### Input
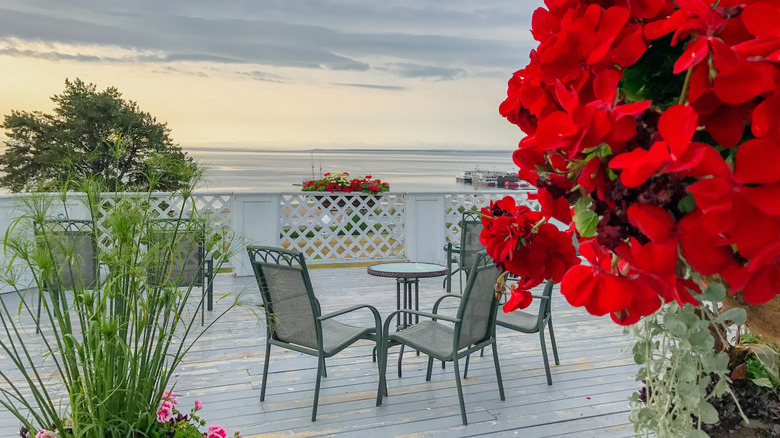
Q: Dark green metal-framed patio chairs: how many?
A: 6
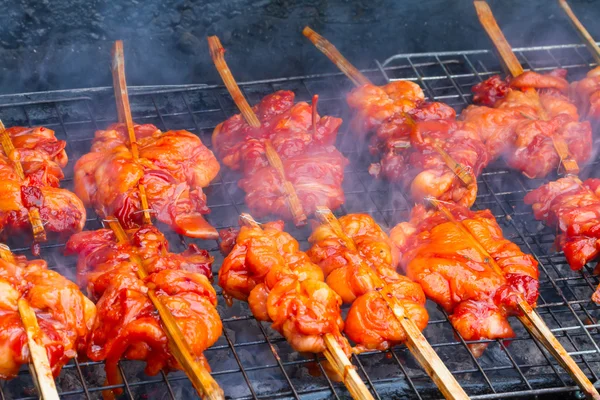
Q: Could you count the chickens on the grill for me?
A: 12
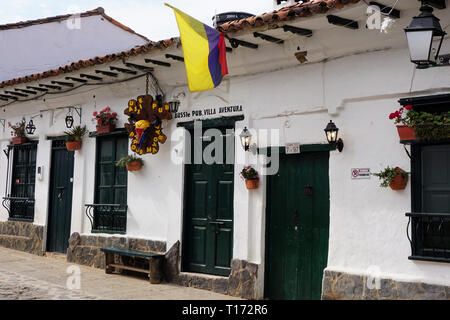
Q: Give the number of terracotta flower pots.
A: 7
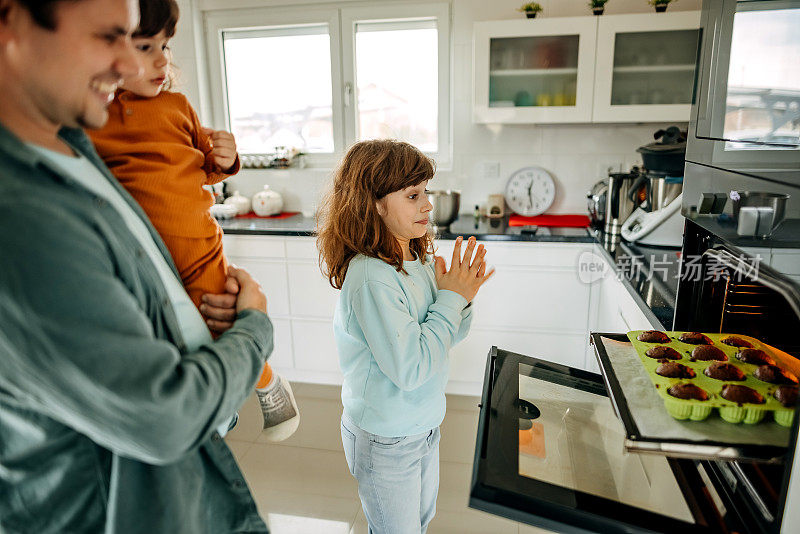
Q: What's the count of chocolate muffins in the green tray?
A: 12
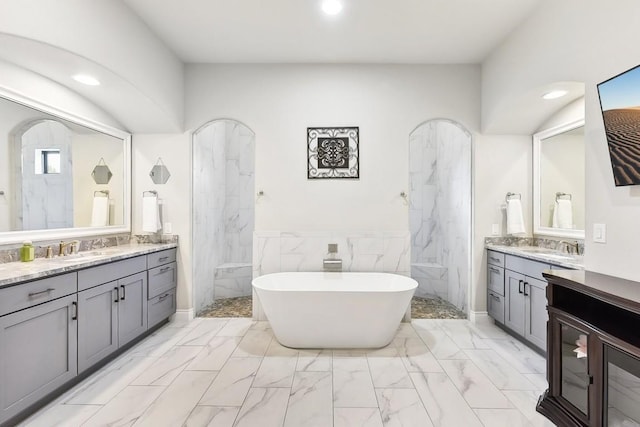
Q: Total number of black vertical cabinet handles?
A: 5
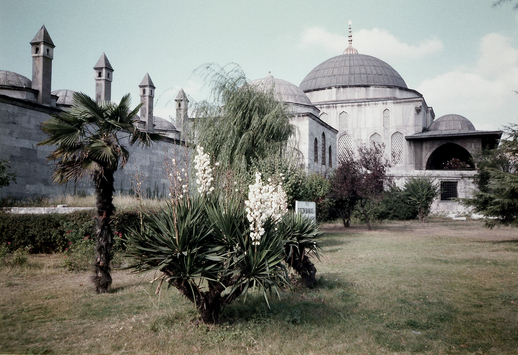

### What you need to do
Please find, in the entries above, every line where "number" occurs, and copy it.

### Exercise result
Q: Give the number of terracotta flower pots.
Q: Total number of black vertical cabinet handles?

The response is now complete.